De fait, les réfugiés Ukrainiens entrent par millions sur le territoire de l'Union (plus d'un million dans la seule Pologne). Ils sont accueillis à bras ouverts par des Polonais, des Hongrois, des Roumains, des Allemands… qui les considèrent pour ce qu'ils sont : des Européens. Et des Européens particulièrement héroïques. Leur courage nous subjugue. Au fil des jours qui passent, ils apparaissent de plus en plus pour ce qu'ils sont devenus : la première ligne de défense du monde civilisé face à la barbarie d'un régime, qui est prêt, pour arriver à ses fins, à traiter les Ukrainiens comme il le faisait hier des Tchétchènes sinon des Syriens.

Il faut élargir et approfondir les sanctions

Mais les Russes sont-ils prêts à mourir pour Kyiv et peut-être même à tuer pour Kyiv, surtout si leurs victimes leur ont été présentées depuis des années par la propagande russe, comme des cousins sinon des frères ?

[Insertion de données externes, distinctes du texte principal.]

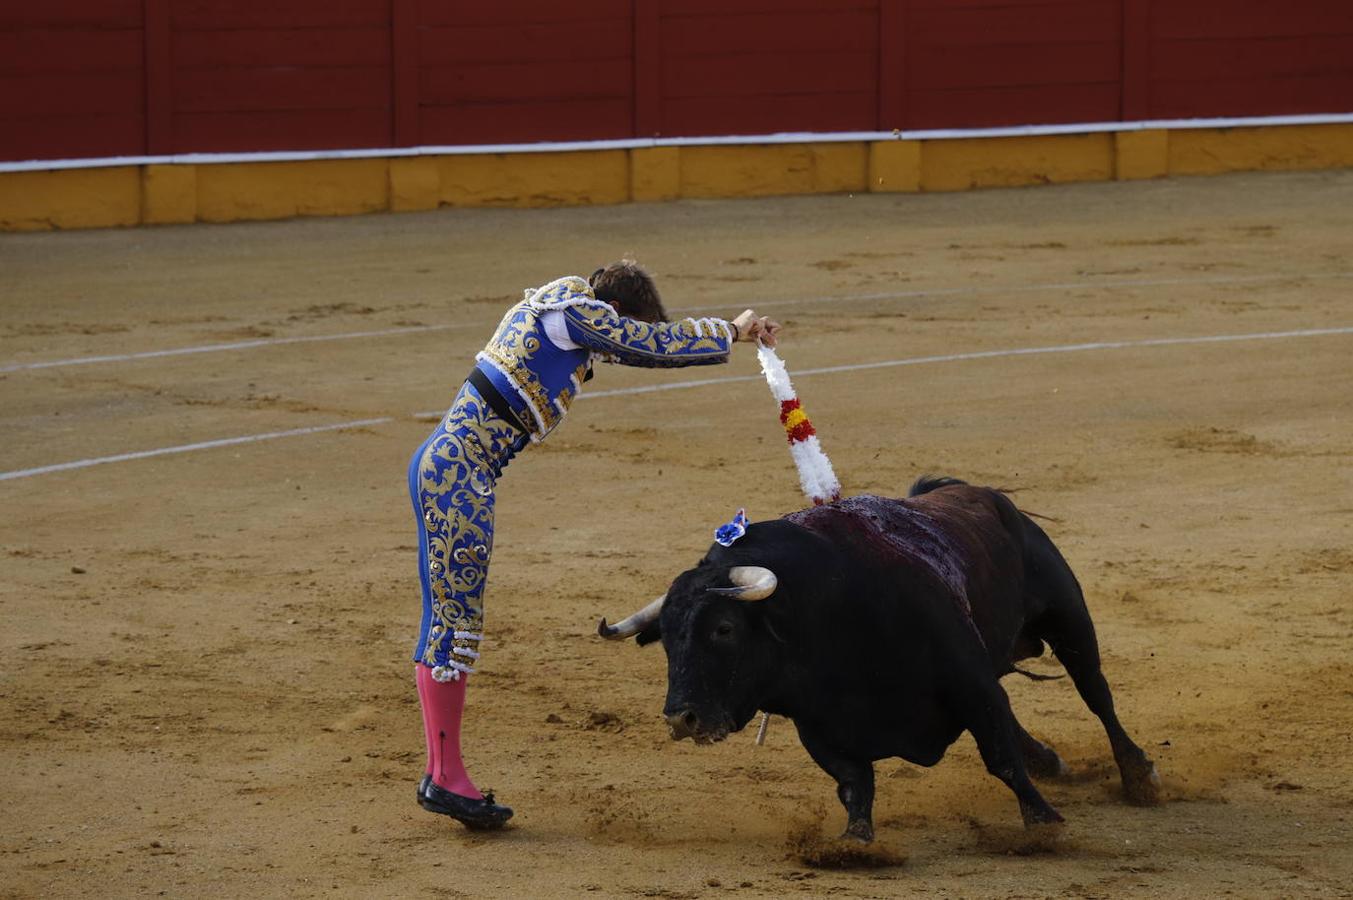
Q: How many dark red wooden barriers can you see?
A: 6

Poutine ira jusqu'au bout de sa logique. Nous devons aller jusqu'au bout de la nôtre et mettre en harmonie la défense de nos intérêts et de nos valeurs, et l'expression de nos émotions. Poutine escalade sur le terrain militaire, nous devons en faire de même sur le terrain des sanctions, appliquant la formule du "quoi qu'il en coute" aux mesures économiques et financières contre la Russie. Elles doivent être tout à la fois élargies - et pas seulement aux seuls oligarques les plus proches de Poutine - et approfondies jusqu'à inclure les industries du gaz et du pétrole russe.

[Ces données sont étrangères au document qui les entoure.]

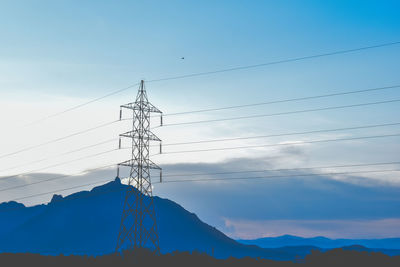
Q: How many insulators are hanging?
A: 6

La guerre va durer. Il faut démontrer à Moscou que notre détermination est sans faille, que notre volonté politique est à la hauteur du courage dont font preuve les Ukrainiens. Et que Poutine est seul et le sera de plus en plus. Ce ne sont pas les Chinois qui vont venir le sauver économiquement. Les échanges de la Chine avec la Russie ne représentent que 10 % des échanges de la Chine avec les États-Unis et l'Europe. Partager le même mépris pour le modèle démocratique à l'occidentale est une chose, remettre en cause la croissance et donc la stabilité de la Chine et de l'économie mondiale, pour les beaux yeux de Poutine en est une autre.

Il faut démontrer à Moscou que notre détermination est sans faille, que notre volonté politique est à la hauteur du courage dont font preuve les Ukrainiens. 

La Russie sera peut-être en contrôle du sud de l'Ukraine, dans les jours, sinon les heures qui viennent, coupant ainsi l'accès à la mer du pays. Et qui sait combien de temps Kyiv va encore tenir ?

Les jeunes ukrainiens défendent leur pays, les jeunes russes fuient Moscou

Mais l'équilibre des volontés est inversement proportionnel à celui de la puissance. Les hommes ukrainiens qui le peuvent rejoignent leur patrie. Ils sont prêts à sacrifier leur vie pour elle. À l'inverse, des jeunes russes éduqués ont peur de l'établissement éventuel d'une loi martiale, qui fermerait les frontières de la Russie. Ils quittent un pays dans lequel ils ne se reconnaissent plus, et fuient une guerre qui n'est pas la leur. À Moscou, sous l'effet de la demande, le prix des billets de train et d'avion vers l'étranger a littéralement explosé.

Poutine peut bien gagner la guerre, il perdra la paix.